Mary Stuart, Opera North | reviews, news & interviews
Mary Stuart, Opera North
Mary Stuart, Opera North
Saga of Tudors and Stuarts winningly given the bel canto treatment
Saturday, 05 June 2010
Among the many pleasures of Donizetti's Mary Stuart is the fun of watching a chunk of primary-school history filtered through a florid bel canto imagination. There are moments when you want to cry out, “That’s not what happened!” But it’s so fast-moving, so well-paced, that you soon stop complaining and just surrender.
In Antony McDonald’s account for Opera North, the grand guignol sensationalism of the drama are signalled by the opening backdrop, based on the Ditchley portrait of Elizabeth standing on a map of Britain, here with the rivers picked out in dripping blood.

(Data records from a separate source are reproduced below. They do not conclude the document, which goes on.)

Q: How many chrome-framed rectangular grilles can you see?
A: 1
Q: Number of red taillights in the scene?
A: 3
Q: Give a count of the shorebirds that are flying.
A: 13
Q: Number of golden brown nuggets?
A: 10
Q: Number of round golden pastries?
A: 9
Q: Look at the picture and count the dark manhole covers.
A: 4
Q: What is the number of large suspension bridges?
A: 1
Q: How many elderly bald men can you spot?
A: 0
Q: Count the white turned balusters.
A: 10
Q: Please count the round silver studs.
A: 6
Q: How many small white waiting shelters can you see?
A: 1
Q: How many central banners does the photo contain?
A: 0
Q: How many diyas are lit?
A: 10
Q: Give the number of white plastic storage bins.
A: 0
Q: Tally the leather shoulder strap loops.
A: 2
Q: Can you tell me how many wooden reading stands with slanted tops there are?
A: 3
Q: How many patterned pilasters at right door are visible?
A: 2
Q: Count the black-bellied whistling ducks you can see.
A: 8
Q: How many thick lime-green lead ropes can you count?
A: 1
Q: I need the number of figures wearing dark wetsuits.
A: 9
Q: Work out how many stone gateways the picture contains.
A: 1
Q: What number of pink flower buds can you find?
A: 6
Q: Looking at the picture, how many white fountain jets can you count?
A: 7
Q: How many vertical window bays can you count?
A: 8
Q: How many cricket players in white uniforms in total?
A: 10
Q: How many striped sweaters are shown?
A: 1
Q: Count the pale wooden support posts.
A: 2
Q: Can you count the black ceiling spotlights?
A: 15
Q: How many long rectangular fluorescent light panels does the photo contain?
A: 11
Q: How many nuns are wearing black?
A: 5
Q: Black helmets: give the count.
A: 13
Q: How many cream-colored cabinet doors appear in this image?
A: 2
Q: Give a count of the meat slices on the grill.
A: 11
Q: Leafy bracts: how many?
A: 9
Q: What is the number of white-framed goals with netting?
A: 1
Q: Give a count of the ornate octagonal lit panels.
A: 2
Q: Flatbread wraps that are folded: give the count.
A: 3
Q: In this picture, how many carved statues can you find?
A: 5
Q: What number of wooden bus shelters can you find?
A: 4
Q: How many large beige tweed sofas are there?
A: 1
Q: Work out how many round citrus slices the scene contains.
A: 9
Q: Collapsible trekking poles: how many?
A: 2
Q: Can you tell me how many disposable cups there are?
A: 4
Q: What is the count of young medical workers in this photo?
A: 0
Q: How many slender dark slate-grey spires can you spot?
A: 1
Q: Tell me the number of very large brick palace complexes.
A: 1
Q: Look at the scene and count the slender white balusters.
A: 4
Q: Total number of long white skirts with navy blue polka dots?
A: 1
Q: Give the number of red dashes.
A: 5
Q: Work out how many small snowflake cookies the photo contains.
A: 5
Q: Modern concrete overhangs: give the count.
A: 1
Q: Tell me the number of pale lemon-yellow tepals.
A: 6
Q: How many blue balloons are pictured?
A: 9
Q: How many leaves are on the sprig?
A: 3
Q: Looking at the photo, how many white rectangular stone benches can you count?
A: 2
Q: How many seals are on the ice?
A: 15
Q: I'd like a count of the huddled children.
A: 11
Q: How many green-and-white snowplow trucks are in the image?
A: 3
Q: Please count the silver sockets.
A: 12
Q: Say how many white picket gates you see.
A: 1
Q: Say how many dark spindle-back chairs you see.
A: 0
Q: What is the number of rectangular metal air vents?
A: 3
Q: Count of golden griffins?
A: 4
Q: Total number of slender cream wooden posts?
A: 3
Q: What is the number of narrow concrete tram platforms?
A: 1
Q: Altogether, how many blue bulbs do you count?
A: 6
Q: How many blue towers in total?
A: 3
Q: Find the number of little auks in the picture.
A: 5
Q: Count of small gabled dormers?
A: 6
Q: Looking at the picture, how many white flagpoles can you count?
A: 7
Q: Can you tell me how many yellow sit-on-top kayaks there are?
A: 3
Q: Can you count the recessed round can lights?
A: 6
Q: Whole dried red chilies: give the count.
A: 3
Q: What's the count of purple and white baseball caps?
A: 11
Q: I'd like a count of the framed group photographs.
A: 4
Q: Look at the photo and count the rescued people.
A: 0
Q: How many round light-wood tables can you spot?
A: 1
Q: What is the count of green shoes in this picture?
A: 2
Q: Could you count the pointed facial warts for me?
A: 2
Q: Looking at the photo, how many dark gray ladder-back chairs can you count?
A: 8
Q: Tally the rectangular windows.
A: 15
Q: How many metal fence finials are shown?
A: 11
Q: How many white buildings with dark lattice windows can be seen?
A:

McDonald’s direction and designs are sparely effective. Two wooden walls, variously angled to create different spaces, serve to draw focus towards not only an expertly marshalled chorus but also the physical contrast between Elizabeth and Mary – one stiff and buttoned up, the other all graceful flowing movement. These disparities are cleverly underlined by a mixture of period and modern costume – the monarch’s rigid inflexibility in particular reinforced by the formality of her dress. A straight lift from Schiller, their electrifying but entirely fictitious meeting in Act Two finds Elizabeth tightly swathed in a red hunting jacket and brandishing a whip, in contrast to her French cousin’s looser, more flowing garment.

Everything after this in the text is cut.